Develop conceptual, logical and physical data models, implement operational data stores, data marts and contribute to the ongoing expansion of the data lake platform.
- Design and build data processing components and systems utilizing GCP compute technologies.
- Design requirement driven data models.
- Build data pipelines using distributed computing technologies.
- Work closely with data scientists to develop and build data science and analytical products that integrate real time data sources.
- Acquire, analyze, combine, synthesize and store data from a wide range of internal and external sources.
- Build and test CI/CD deployment pipelines for data system components.
What qualities we are looking for:
- An individual who is passionate about data engineering and building data driven products.
- An individual who strives for excellence with a laser focus on team communication and facilitation of ideas.
- An individual with a proactive attitude who works well in a fast-paced team environment.
- An individual who communicates and collaborates well with IT and business teams.
- A critical thinker with good problem-solving skills and an ability to multi-task.
- Strong communication skills to express oneself clearly both verbally and in writing.

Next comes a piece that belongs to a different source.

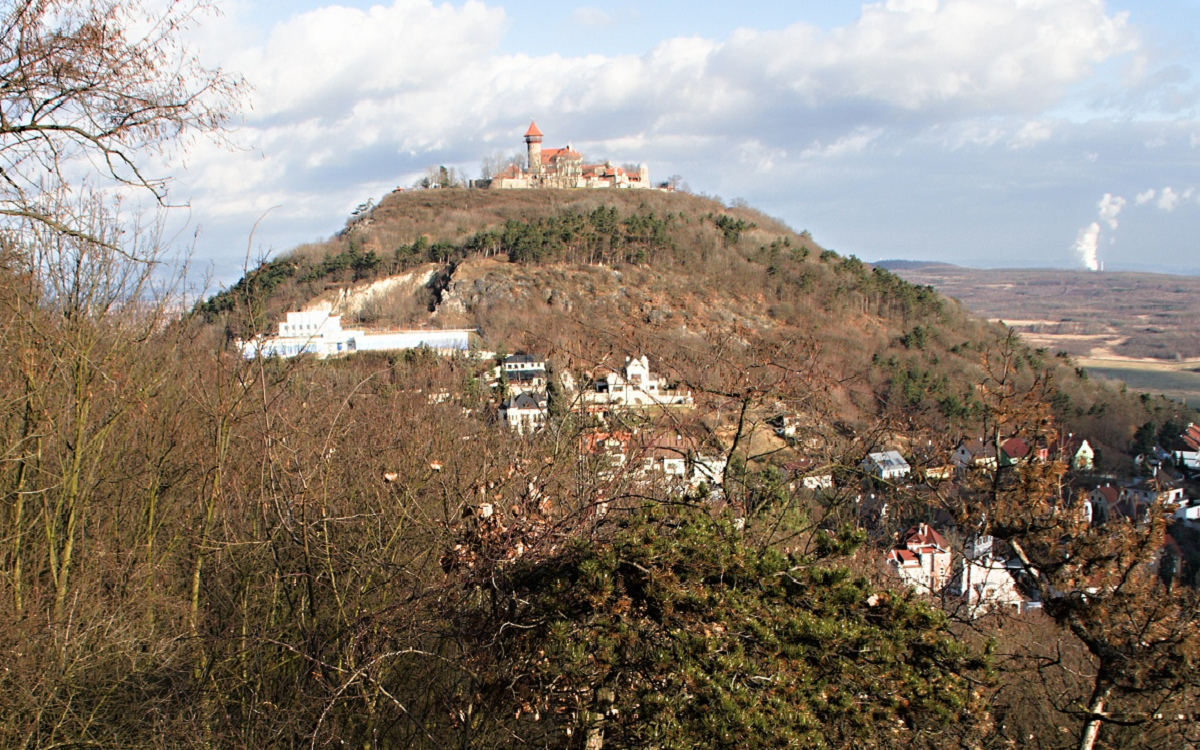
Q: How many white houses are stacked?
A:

Persistent, active listening skills.
- Demonstrated leadership skills with a willingness to readily and voluntarily take ownership of project issues.
- An individual that can work both at the strategic level and at the tactical level, holding others accountable while building team rapport and engagement.
Desired qualifications and skills we are looking for:
- Working toward a Bachelor’s degree or advanced degree in data engineering or related field
- Understanding of distributed data management systems and related applications
- Understanding of data lake design and implementation considerations such as columnar storage formats and partitioning
- Comfortable with concepts around building and automating data system components that enable data acquisition, cleansing, and persistence engineering; monitoring the performance of data analysis and system components and versioning of data snapshots, data lineage, schemas, and overall database systems
- Exposure to deployment processes through a CI/CD pipeline
- Python and cloud compute skills
Additional qualifications and skills considered a plus:
- Experience with GCP technologies or related Cloud technology experience
- Experience with analytics tools such as Apache Beam, Spark, JupyterLab, etc.
- Experience with modern infrastructure as code technologies like Docker, Kubernetes, Terrraform, and Airflow
- Exposure to the full data engineering life-cycle, from business understanding to building operational systems.
- Understanding navigating all types of database models and DBMS’s.
- Must have excellent communication skills and can execute alone but is an awesome team player.
- Big picture approach a plus – able to incorporate business understanding into design and approach to achieve current value and prepare for future benefit.